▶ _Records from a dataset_
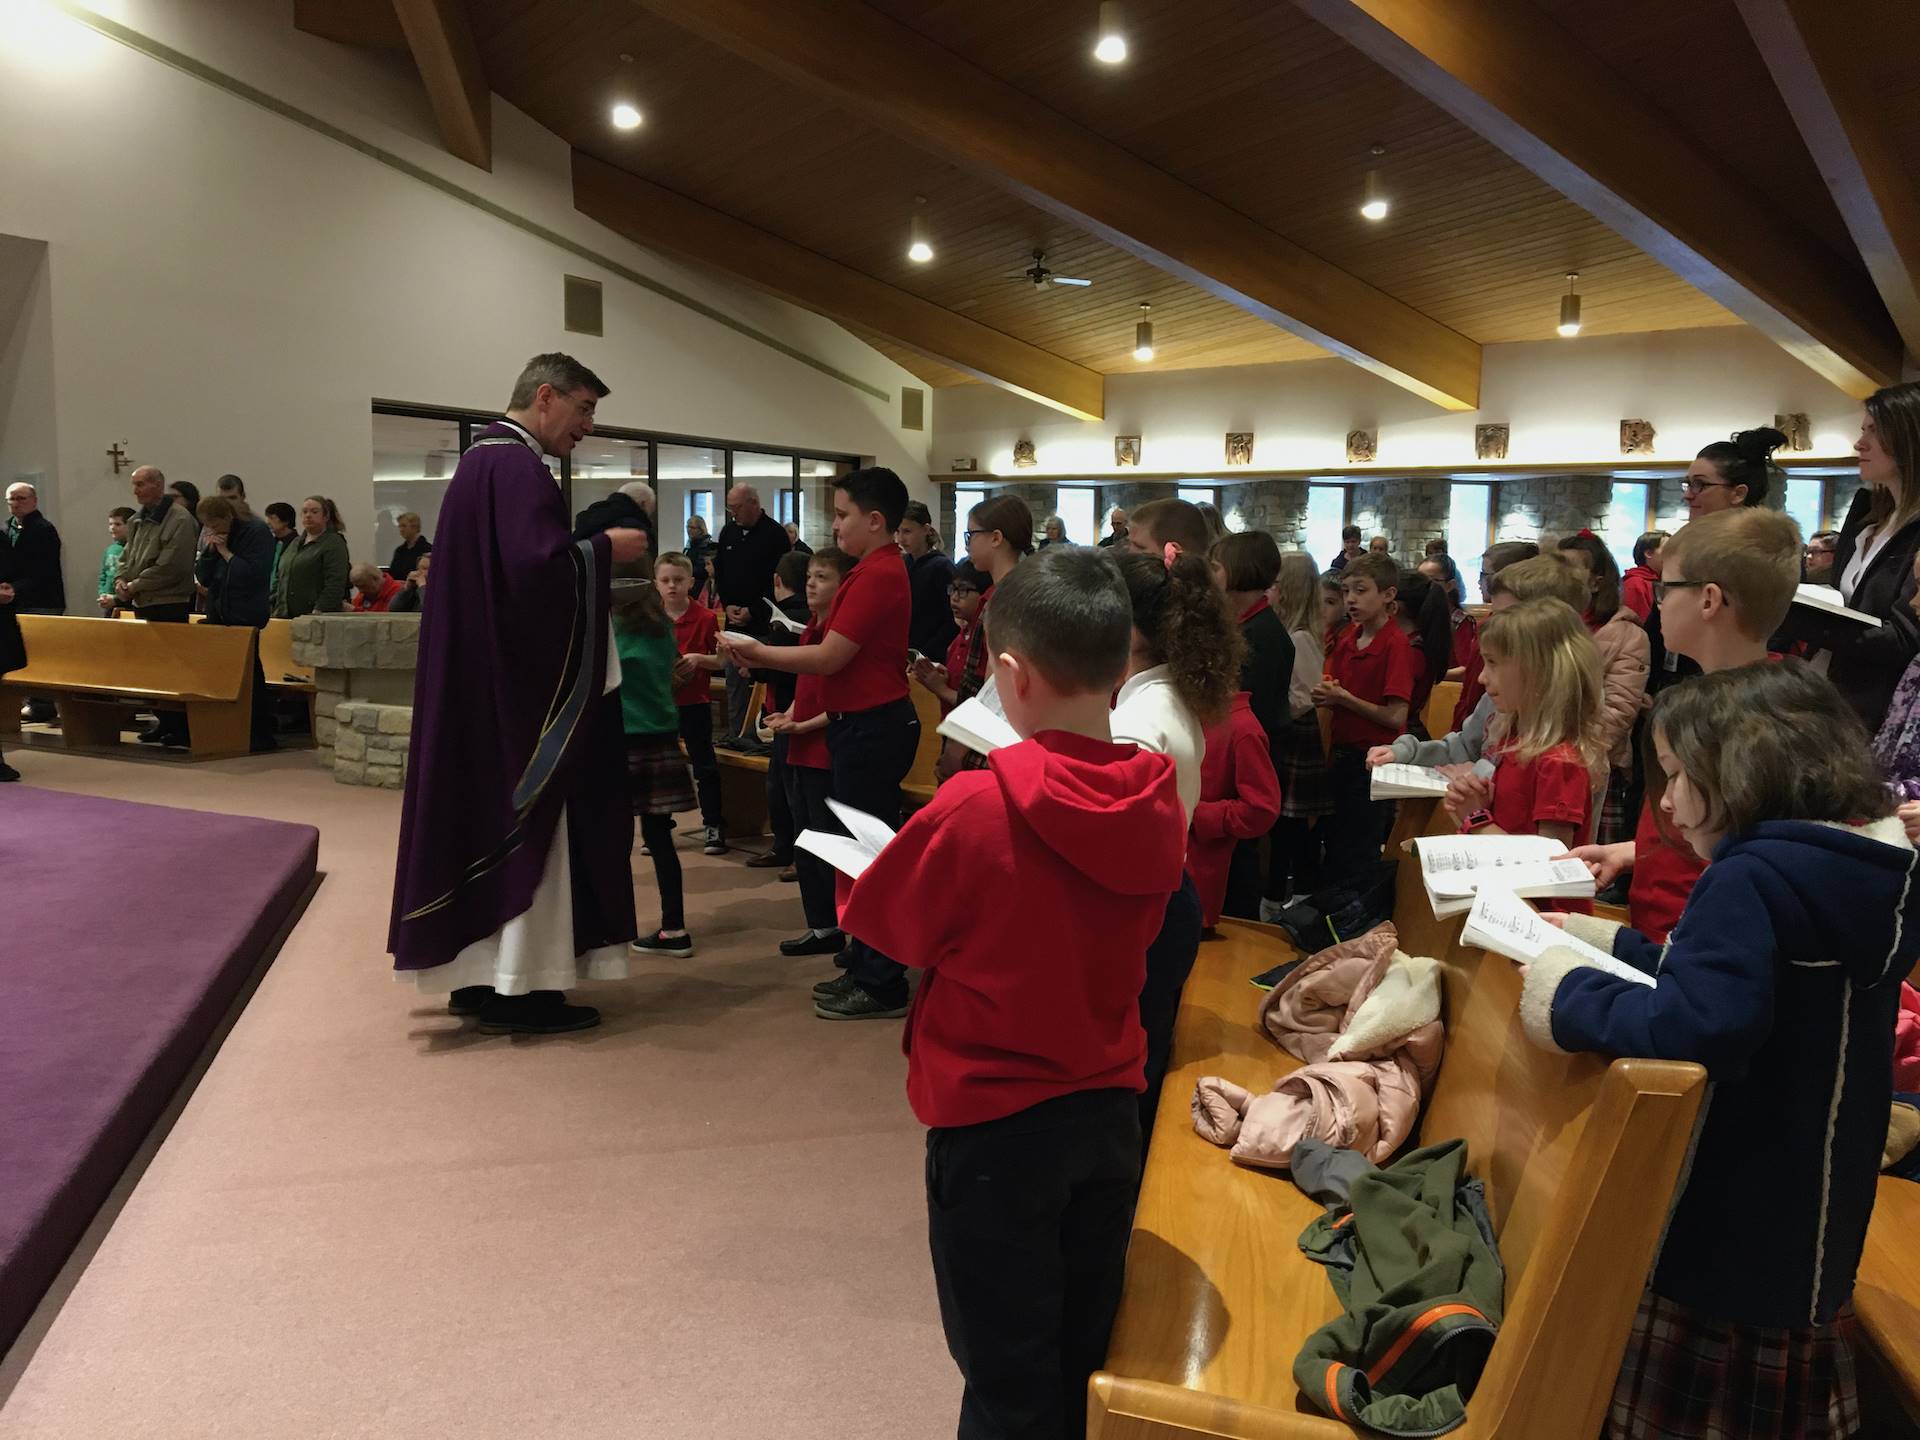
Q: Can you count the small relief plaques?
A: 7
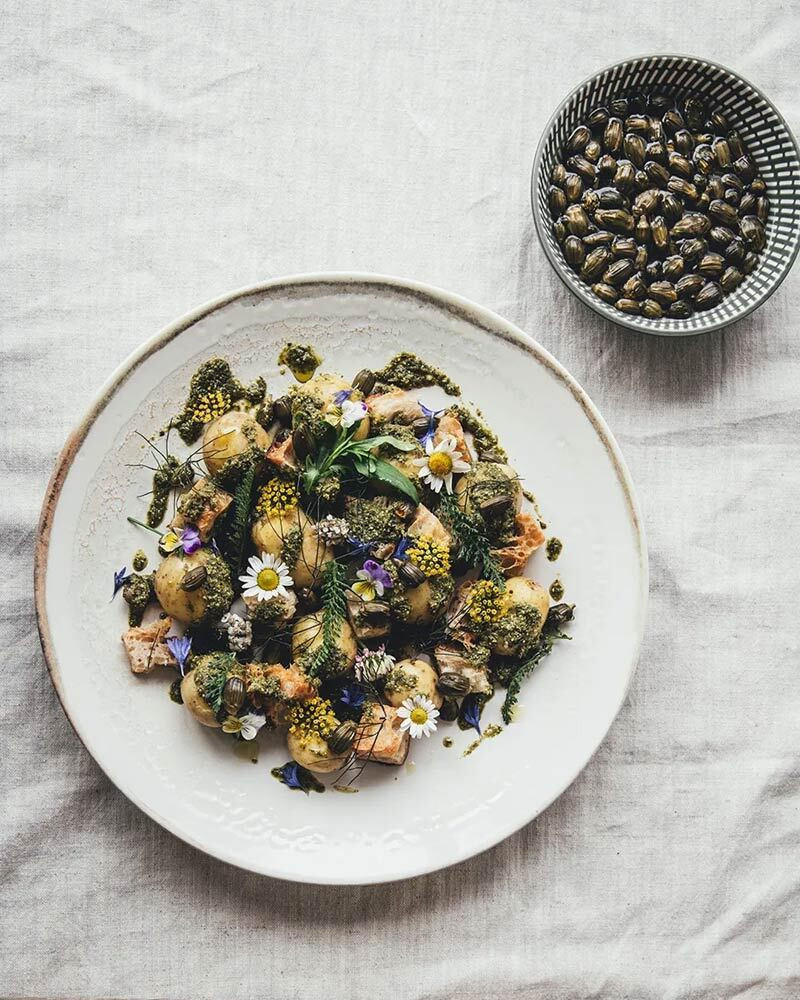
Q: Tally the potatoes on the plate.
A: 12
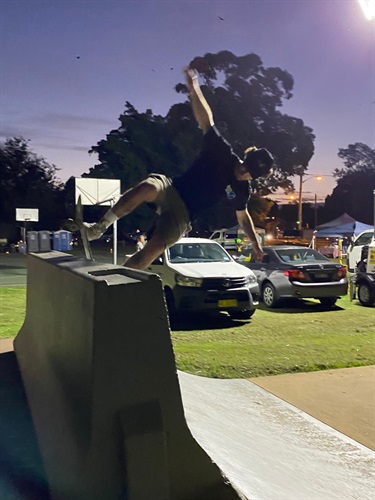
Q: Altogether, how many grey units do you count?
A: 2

▶ _WHAT IS NEEDED_
An exact reprint of the records above is required, with all pictures left out.

▶ _ANSWER SECTION_
Q: Can you count the small relief plaques?
A: 7
Q: Tally the potatoes on the plate.
A: 12
Q: Altogether, how many grey units do you count?
A: 2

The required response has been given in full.